## What the exercise asks
Within the listing, each line that has the string "many" should be copied.

## Record set
=-=-=

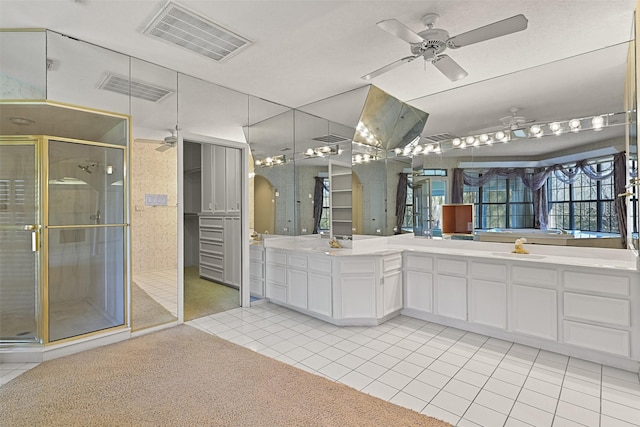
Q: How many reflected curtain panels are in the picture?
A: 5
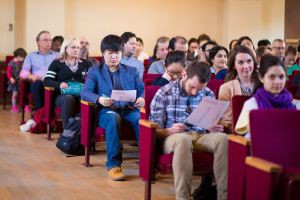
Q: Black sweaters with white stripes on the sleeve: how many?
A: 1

=-=-=

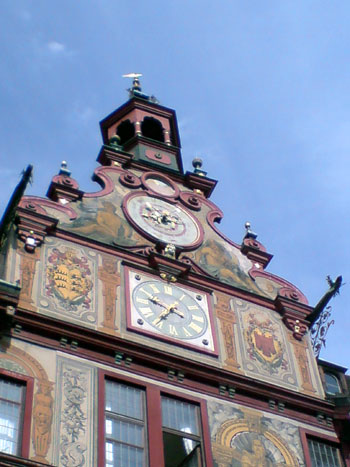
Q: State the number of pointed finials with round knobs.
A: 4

=-=-=

## Expected answer
Q: How many reflected curtain panels are in the picture?
Q: Black sweaters with white stripes on the sleeve: how many?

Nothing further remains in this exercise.